次世代の省エネルギー電子デバイス技術として電子の電気的性質(電荷)の流れである電流の代わりに電子の磁気的性質(スピン)の流れ「スピン流」を利用するスピントロニクスが注目されているが、シリコンベースの量子コンピュータや超低消費電力情報処理スピンデバイスといったスピンを利用した次世代電子デバイスを実現するためには、スピン流による情報演算の結果や蓄積されたスピン情報を読み出すため、スピン流を電気信号に変換する技術の確立が最重要課題の1つとなっている。
今回、安藤助教らは、電子のスピン情報と軌道運動を結びつける相対論的効果を利用することで、シリコン中のスピン流を電気信号として読み出すことに成功した。

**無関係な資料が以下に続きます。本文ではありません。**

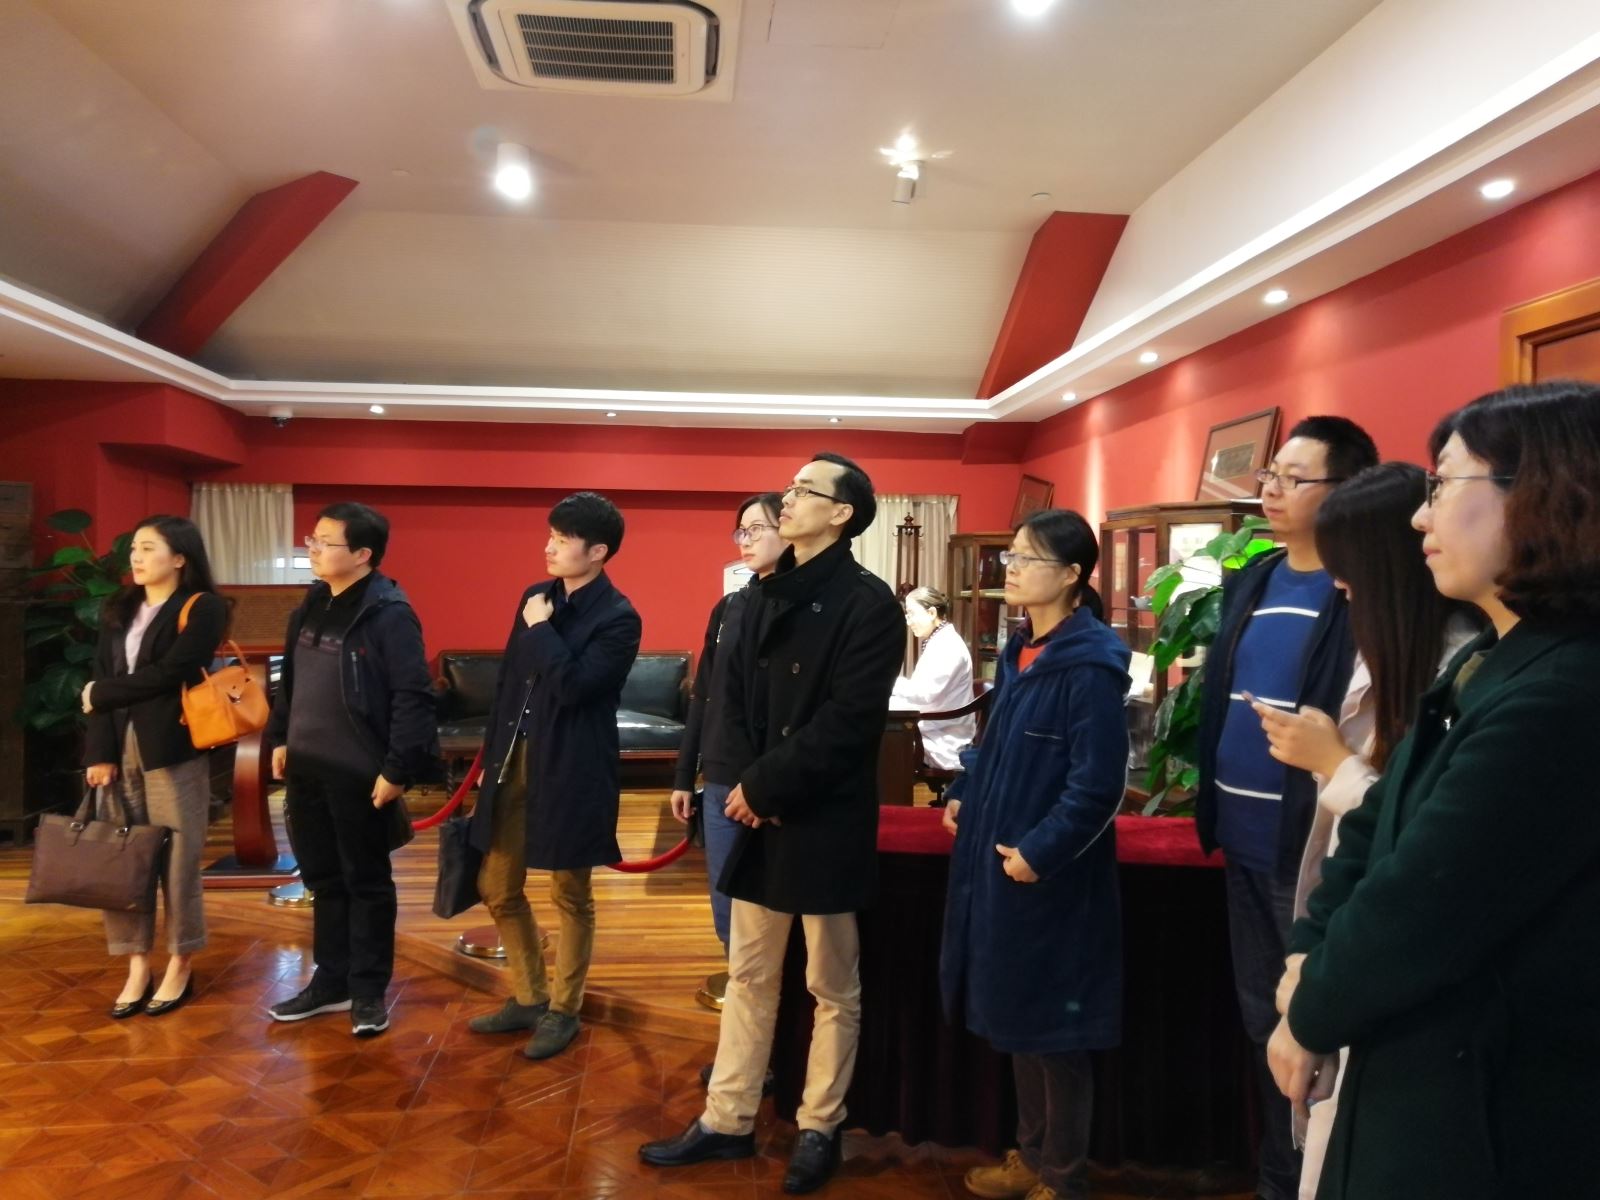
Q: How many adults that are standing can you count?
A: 9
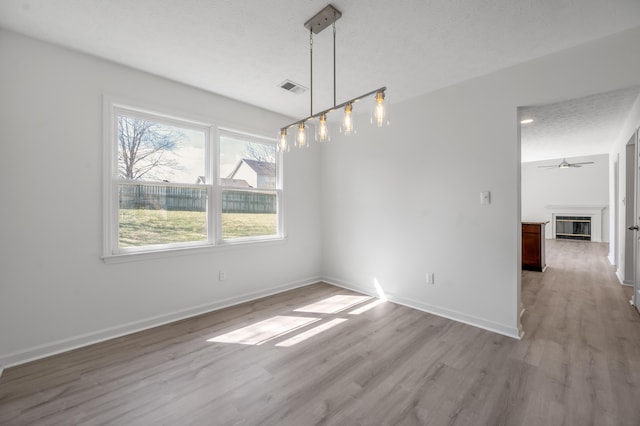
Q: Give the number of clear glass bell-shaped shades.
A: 5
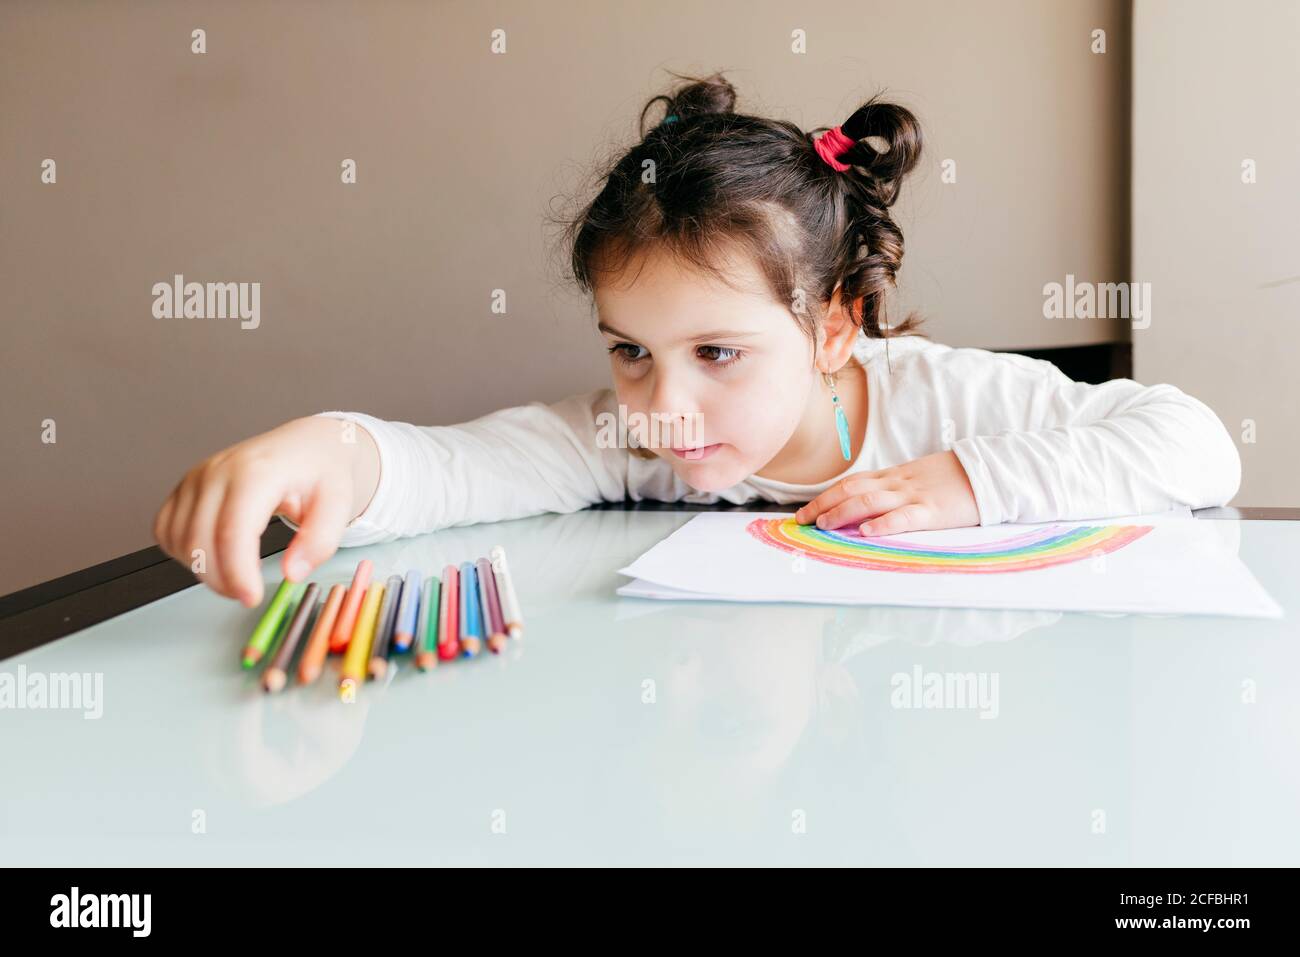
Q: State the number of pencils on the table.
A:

シリコンは結晶の対称性や原子番号が小さいことからスピン情報を長時間保持可能で、スピン情報の蓄積やスピン流伝送路として有望な物質として期待されていたが、今回の研究で、シリコンがさらにスピン流の検出を可能とすることを明らかにした。
具体的には、磁性体とシリコンから成る素子を作製し、磁気のダイナミクスを利用することでシリコン中へスピン流を注入した。シリコン層にはCMOS集積回路で用いられているSOIウェハを使用した。
シリコンに注入されたスピン流は相対論的効果によってその一部が電気信号へと変換される。スピン流注入と同時にシリコン中に生じる電気信号の精密測定を行うことで、検出された電気信号がシリコン中のスピン流に起因するものであることを明らかにした。
相対論的座標変換であるローレンツ変換によれば、運動している磁石の一部は図2に示すように電気分極に変換される。運動している磁石、即ち磁石の流れはスピン流の存在を意味している。従って、相対性理論はスピン流が流れるとその周りに電気信号が生じることを予言している。真空中でこの機構によって生じる電気信号は非常に小さいが、物質中では物質の特性を反映して同じ対称性をもつスピン流-電気信号変換現象「逆スピンホール効果」が顕著に表れる。
逆スピンホール効果は白金や金といった原子番号が大きな物質でのみ観測に成功していたため、シリコンのような原子番号の小さな物質で相対論的効果によるスピン流から電気信号への変換を実現することは困難であるというのが常識だった。
今回の発見は、これまで極めて小さいと信じられてきたシリコン中の相対論的効果が予想に反して大きな電気信号を生むことを明らかにしたもので、これによりシリコンスピントロニクスデバイス設計の新たなルートが示されたほか、物質中の相対論的効果を広範囲な物質で探求することがこの方法により可能となったという。
今回の研究成果により、成熟したシリコンLSI技術と整合性の高いシリコンスピントロニクスへの道が開かれることとなり、環境負荷の小さな次世代省エネルギーデバイス開拓への大きな推進力となることが期待されるようになるという。